*REQUIRED WORK*: Filter the records, keeping every line that has the string "many".

*EXTRACTED INFORMATION*:
[Start of Attachment]

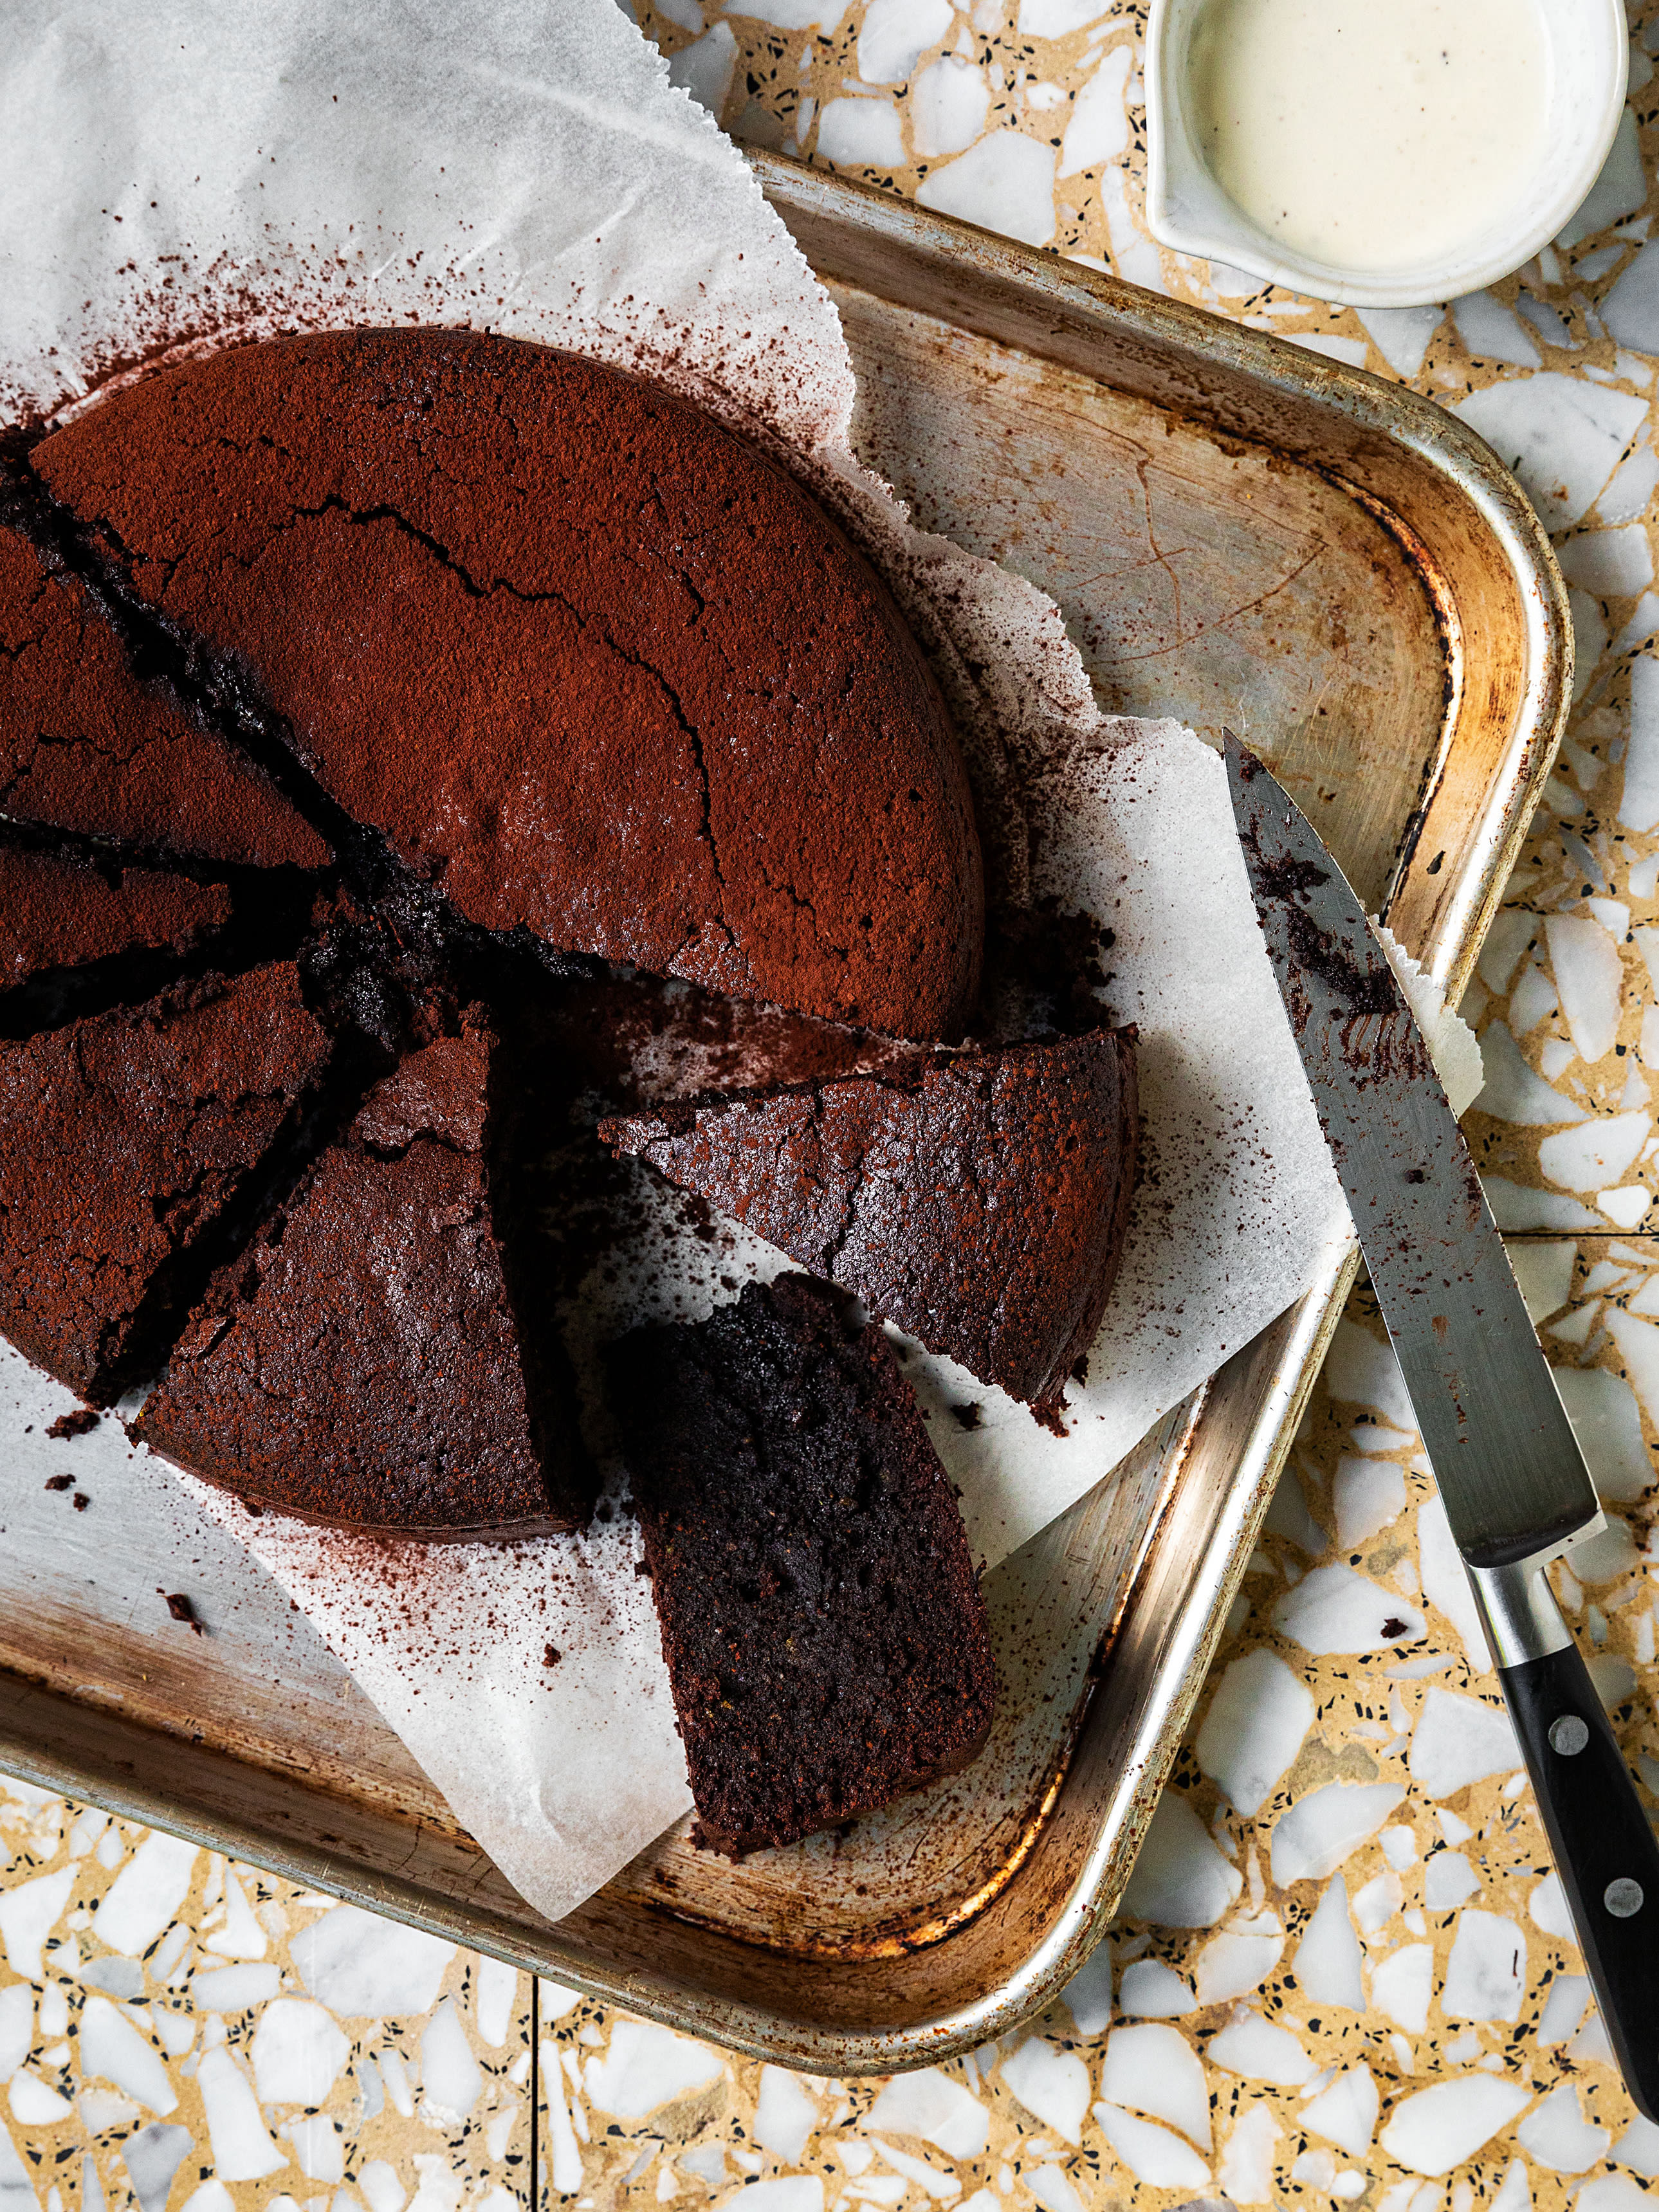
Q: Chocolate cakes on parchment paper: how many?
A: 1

[End of Attachment]
[Start of Attachment]

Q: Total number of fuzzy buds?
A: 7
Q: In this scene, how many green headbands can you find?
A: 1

[End of Attachment]
[Start of Attachment]

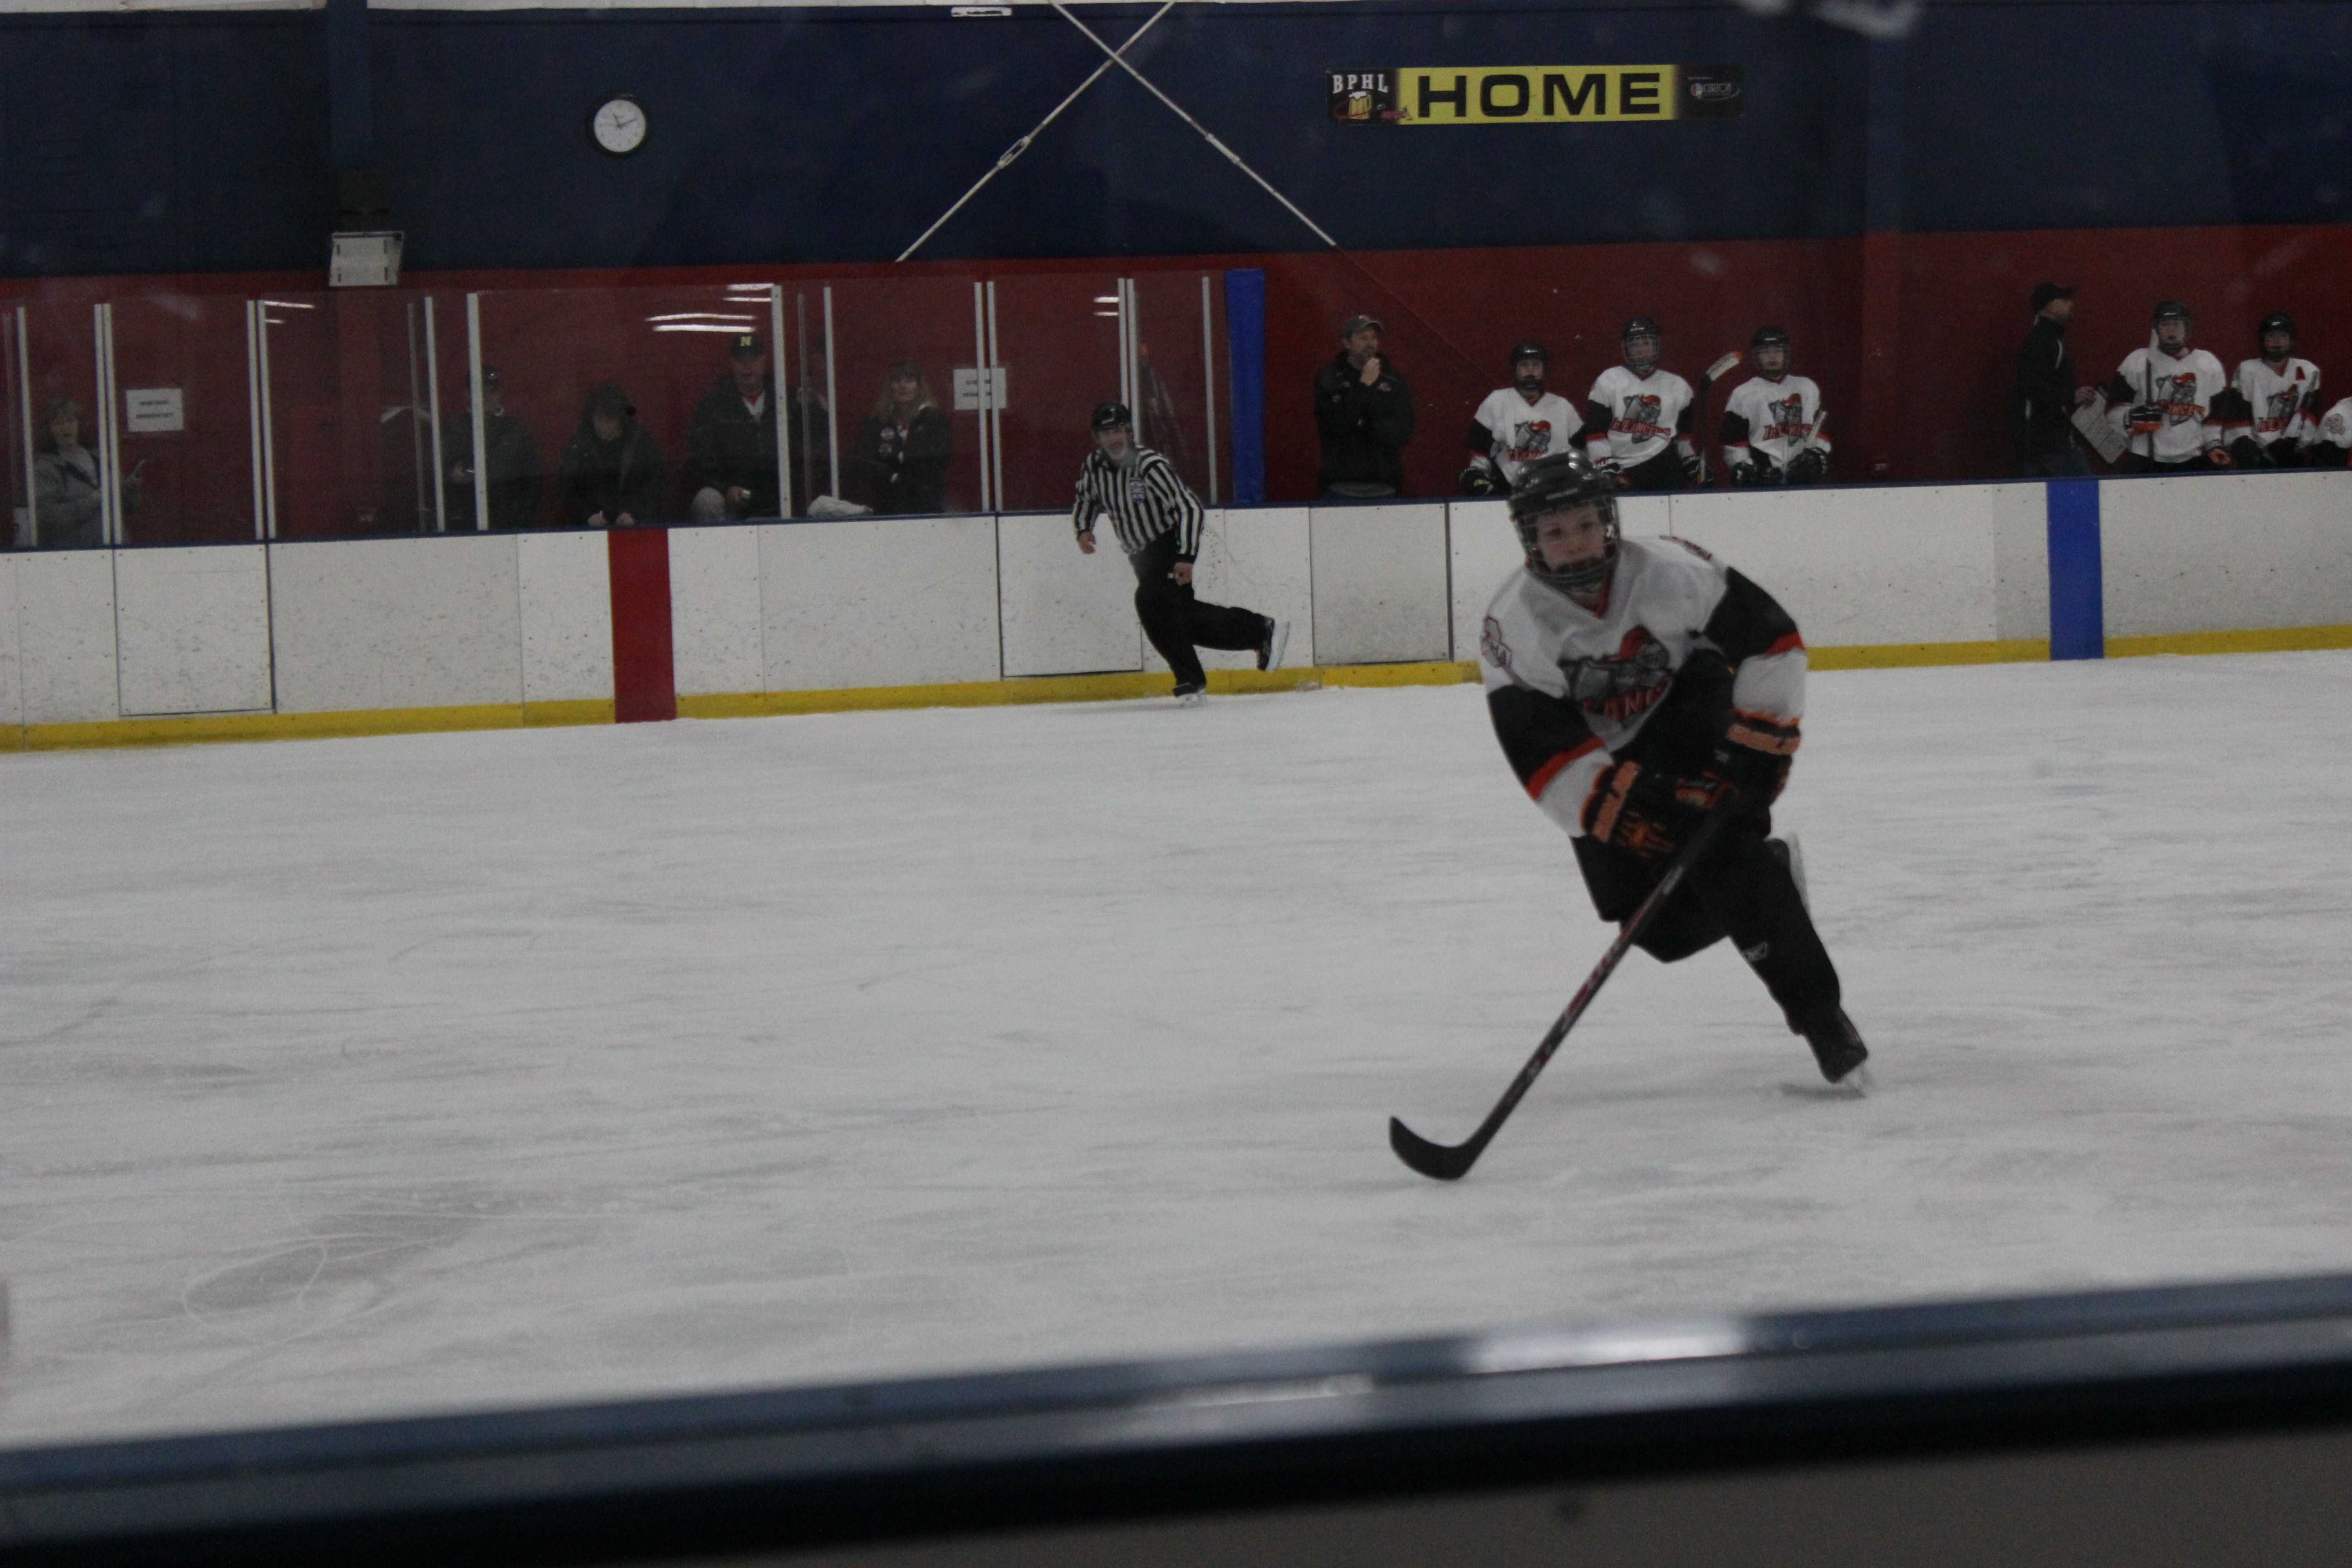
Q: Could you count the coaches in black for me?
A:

[End of Attachment]

*WORKED SOLUTION*:
Q: Chocolate cakes on parchment paper: how many?
Q: In this scene, how many green headbands can you find?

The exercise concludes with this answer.